I'm kind of where you are right now. I started out thinking I needed a curriculum to teach my kids and with my oldest I have always used a pretty strict traditional school at home curriculum. It has worked reasonably well for him (this year we are finding ourselves a bit bogged down suddenly). Then I started teaching my youngest and he is very different. He hates work books, work sheets, sitting still ect. He hates listening to me and learning anything he isn't interested in. It has been hard but I decided that if I wanted to keep homeschooling him I was going to have to let go a little. When we moved into 2nd grade (a year ahead so I keep telling myself we have some wiggle room if things go wrong ) I finally had to put up the white flag and give in. I don't know what you would call what we do now, kind of Waldorf inspired, kind of child led. I still direct science and history though they are primarily read aloud and then lots of hands on (experiments or crafts/activities/games). The boys are super interested in science not so much in history. Everything else is very based in reading. I read to Tharen and Tharen reads to me. He does have a spelling list every week but I think we may drop that in favor of copy work. We will come back to it later if the copy work doesn't work out. I just don't think the traditional spelling system was working for him. He plays spelling games on the computer and his tablet sometimes. We use manipulatives and a book I read from for math. He really needs to get his hands on things to learn.

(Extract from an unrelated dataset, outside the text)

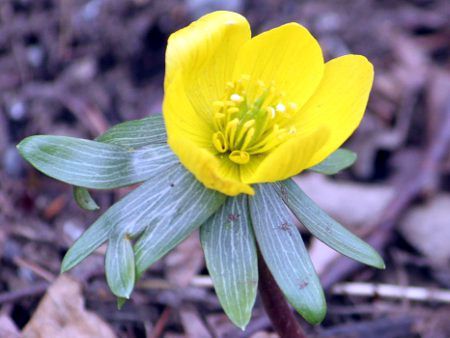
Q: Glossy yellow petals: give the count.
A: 6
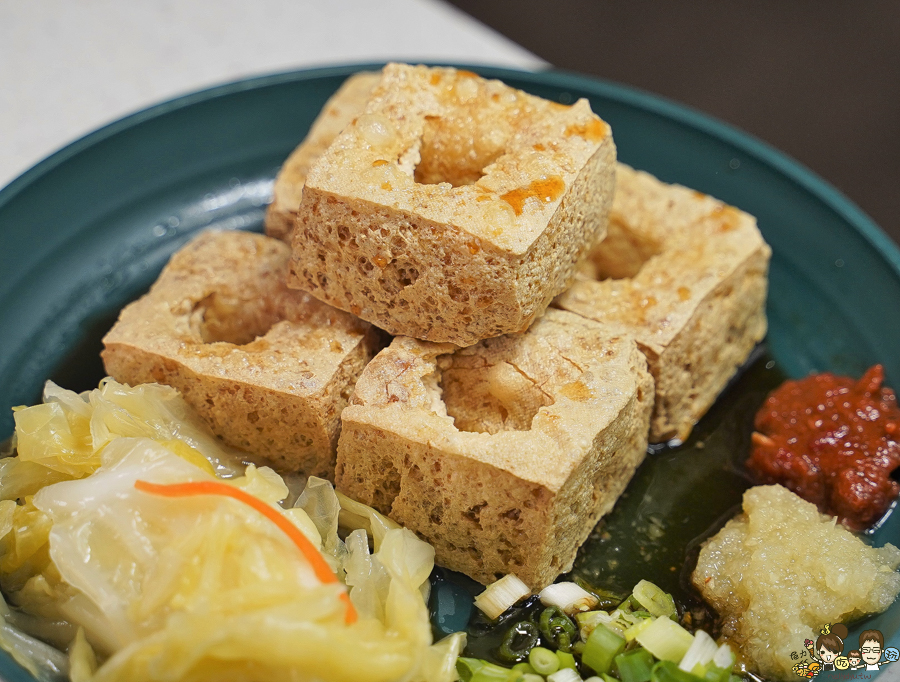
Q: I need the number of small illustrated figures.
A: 3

Right now Kearnan is still using a more traditional curriculum and I don't know if that will change in the future or not. He is older and has many struggles with his special needs. At the very least we would keep a traditional math and grammar program if we dropped everything else I think. He is weak in grammar/writing and strong in math but needs something to direct him to keep learning. Other than that I might allow him to self direct.